ACTION ITEM ::
Repeat every line of the data exactly, but not the pictures.

Items from a data source ::

:::::

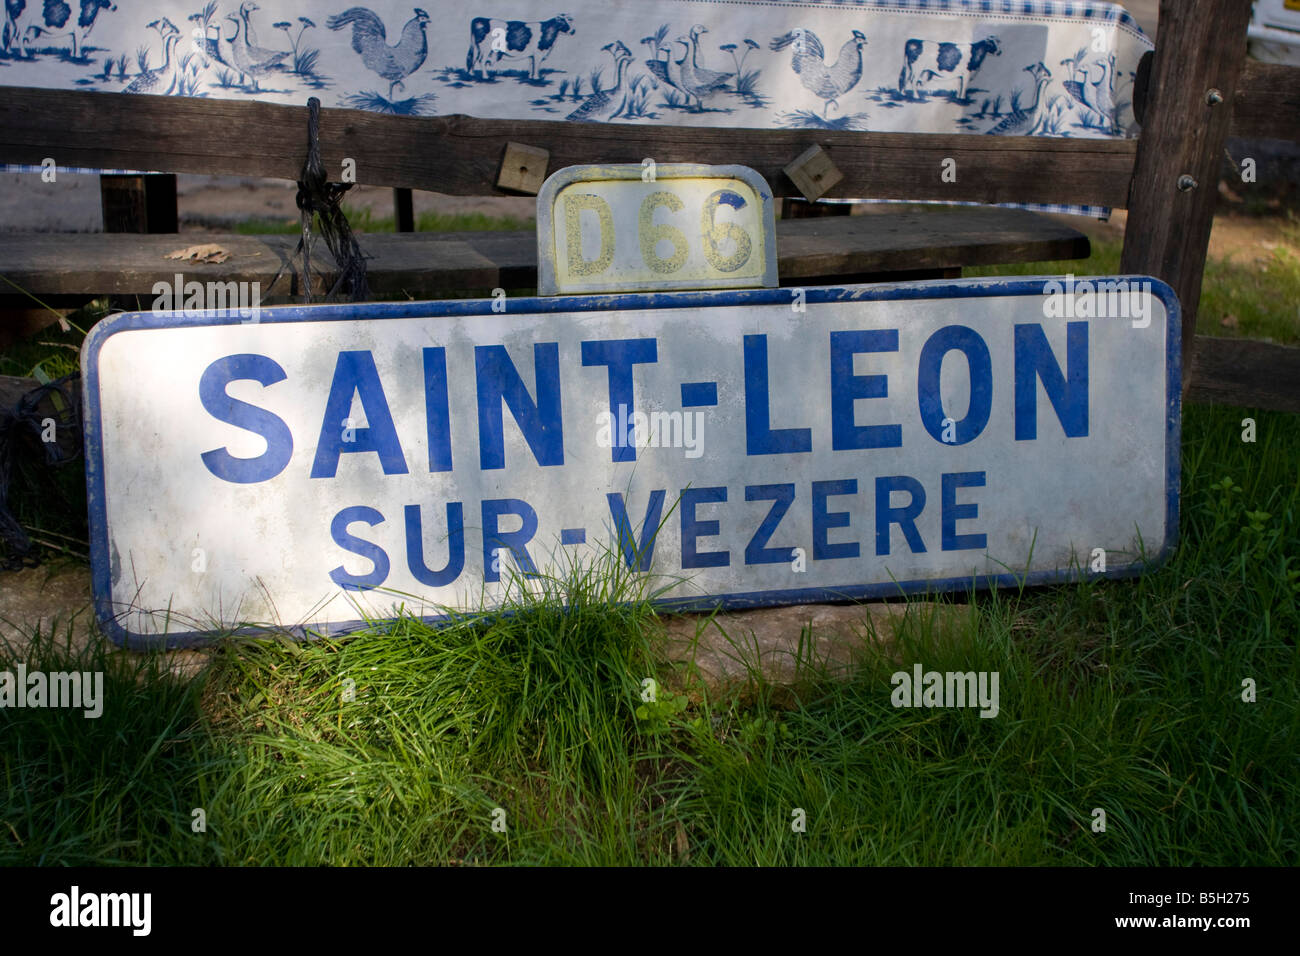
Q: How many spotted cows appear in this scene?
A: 3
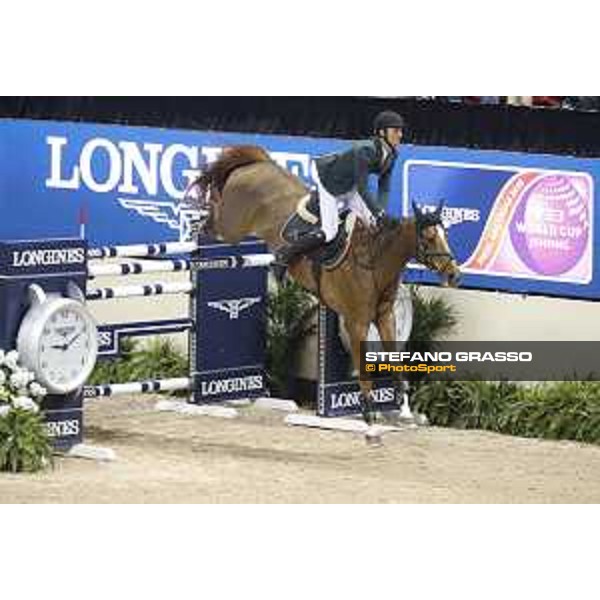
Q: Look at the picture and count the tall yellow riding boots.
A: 0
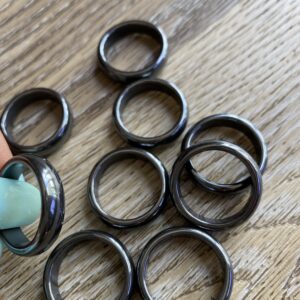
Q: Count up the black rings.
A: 9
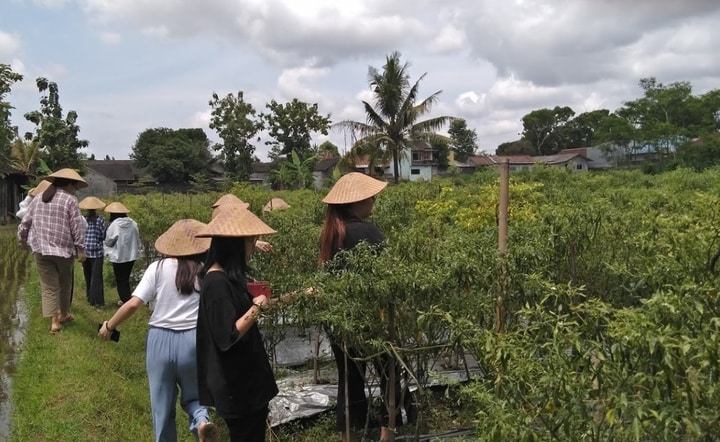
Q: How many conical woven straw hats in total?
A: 10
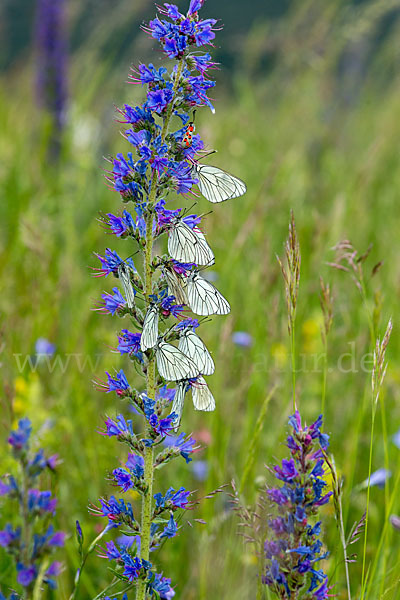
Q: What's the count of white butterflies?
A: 10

:::::

THE ANSWER ::
Q: How many spotted cows appear in this scene?
A: 3
Q: Look at the picture and count the tall yellow riding boots.
A: 0
Q: Count up the black rings.
A: 9
Q: How many conical woven straw hats in total?
A: 10
Q: What's the count of white butterflies?
A: 10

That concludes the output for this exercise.